A public middle school in Ohio has taken down a historic Ten Commandments plaque from its auditorium entrance after a Wisconsin-based watchdog group called for its removal.
The religious plaque, allegedly a gift from the Class of 1926 to the New Philadelphia City School District, has been displayed on the wall of Welty Middle School since 1927. The Freedom From Religion Foundation (FFRF), which identifies as a “nonprophet nonprofit, [which] works as an effective state/church watchdog and voice for freethought,” filed a complaint to the district on April 12, according to the Times Reporter.
The FFRF was prompted to take action after a concerned parent brought it to their attention. The group agreed that “public schools may not advance or endorse religion.”
In their complaint, they called the plaque “unconstitutional,” and pointed to a legal case in which a court ordered that Pennsylvania high school must relocate a Ten Commandments monument in 2017, according to CBS Pittsburgh.
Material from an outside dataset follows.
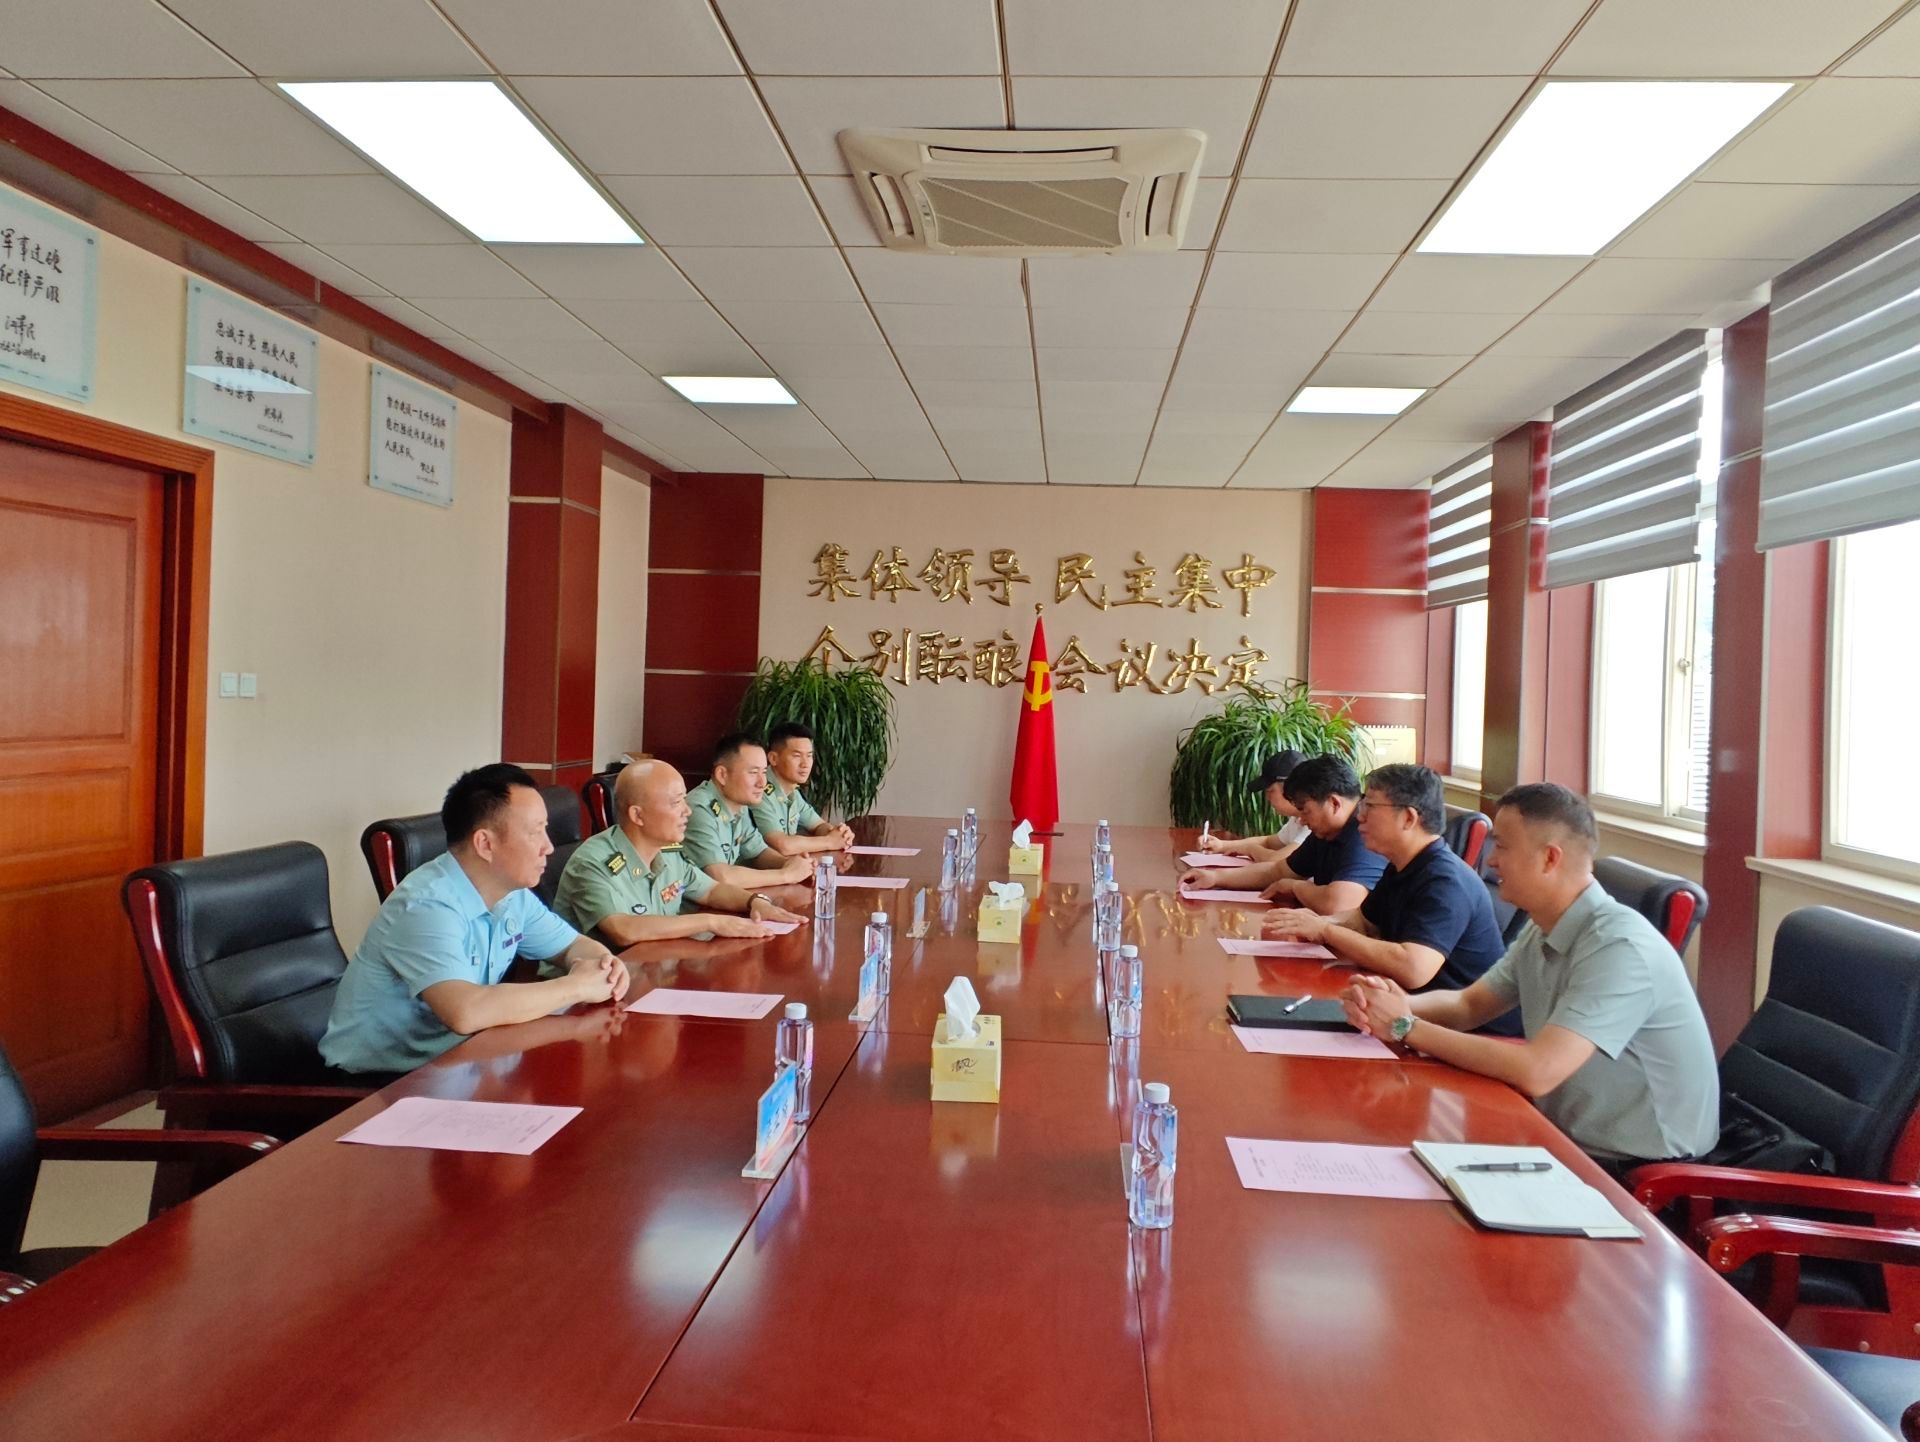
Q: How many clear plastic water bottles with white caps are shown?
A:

The decision was made on the principle of separating church and state.
Brian J. DeSantis, a Cleveland attorney representing New Philadelphia City Schools, confirmed the plaque’s removal on June 19 in an email to Christopher Line of the FFRF. “In speaking with the district,” wrote DeSantis, “it is my understanding that the plaque has been taken down and is no longer on display on district property.”
New Philadelphia Schools Superintendent David Brand acknowledged that the plaque is a “well-established and historic piece of ... history” but said that if the district objected to the FFRF’s request, it would have to “overturn a U.S. Supreme Court decision from 1980. Additionally, the District would need to become the first public school to successfully defend a Ten Commandments display in a school setting.”
In 1980, the Supreme Court addressed the constitutionality of religious displays in public places while reviewing a Kentucky law that required the Ten Commandments to be displayed in classrooms, according to the Pew Research Center. They concluded that it “amounted to government sponsorship of religion and was therefore unconstitutional.”
He also cited the exorbitant legal fees the district would have to pay if its fight to keep the plaque was unsuccessful — a rough estimate of $900,000. “Clearly, challenging the issue legally would be an enormous risk and burden to the local taxpayers,” said Line, adding, “In addition to funding multi-year litigation, the District will divert staff, time, and energy from the District’s true purpose — student learning.”
In turn, Line expressed the foundation’s approval with the district’s actions. “As far as we’re concerned, this situation is completely resolved,” said Line. “We’re happy that the district did the right thing by taking down this religious promotion.”
But the district was not as tolerant of the FFRF’s approach. “Rather than meeting with the District to begin a dialogue,” wrote Brand to the Times-Reporter, “FFRF sent a letter from its office in Wisconsin and then used the local media to further the issue.”
That being said, Brand confirmed that the district will not attempt to retaliate against the FFRF’s approach, as “the community’s resources are at stake.”
“The District will consider filing an amicus brief in a forthcoming case on the matter,” he said. According to the Public Health Law Center, amicus briefs are “briefs [that] advise the court of relevant, additional information or arguments that the court might wish to consider.”
“While members of the District do not agree with FFRF’s conduct,” Brand continued, “the District believes acting on its own terms is the most effective way to oppose FFRF and to continue to serve its students.”